• **RECORD SET**:

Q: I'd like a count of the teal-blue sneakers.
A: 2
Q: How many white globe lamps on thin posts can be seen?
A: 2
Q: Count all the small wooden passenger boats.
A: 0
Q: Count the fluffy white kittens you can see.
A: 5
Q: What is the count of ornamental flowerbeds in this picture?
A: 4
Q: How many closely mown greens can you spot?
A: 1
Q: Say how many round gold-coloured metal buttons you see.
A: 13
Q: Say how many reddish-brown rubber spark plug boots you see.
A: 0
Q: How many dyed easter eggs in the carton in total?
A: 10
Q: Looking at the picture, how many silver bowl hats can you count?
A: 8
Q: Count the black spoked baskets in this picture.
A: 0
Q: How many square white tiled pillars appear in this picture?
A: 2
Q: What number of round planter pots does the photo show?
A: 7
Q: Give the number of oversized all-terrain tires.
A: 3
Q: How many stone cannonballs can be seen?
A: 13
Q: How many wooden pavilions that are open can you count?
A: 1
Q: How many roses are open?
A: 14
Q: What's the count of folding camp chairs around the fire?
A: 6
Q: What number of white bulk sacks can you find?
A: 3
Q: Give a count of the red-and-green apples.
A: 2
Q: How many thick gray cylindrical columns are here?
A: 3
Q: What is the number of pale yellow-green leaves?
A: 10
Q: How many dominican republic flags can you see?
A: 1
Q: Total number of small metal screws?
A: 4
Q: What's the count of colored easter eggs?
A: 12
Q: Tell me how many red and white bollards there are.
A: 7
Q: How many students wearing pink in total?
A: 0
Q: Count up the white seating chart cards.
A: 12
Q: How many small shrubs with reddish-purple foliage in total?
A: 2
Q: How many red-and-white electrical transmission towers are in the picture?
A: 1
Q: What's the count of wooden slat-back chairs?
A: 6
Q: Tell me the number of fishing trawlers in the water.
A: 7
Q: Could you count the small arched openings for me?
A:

• **THE PROBLEM**:
A count is needed of the lines above that hold the word "chairs"; give that count and no other text.

• **WRITTEN RESPONSE**:
2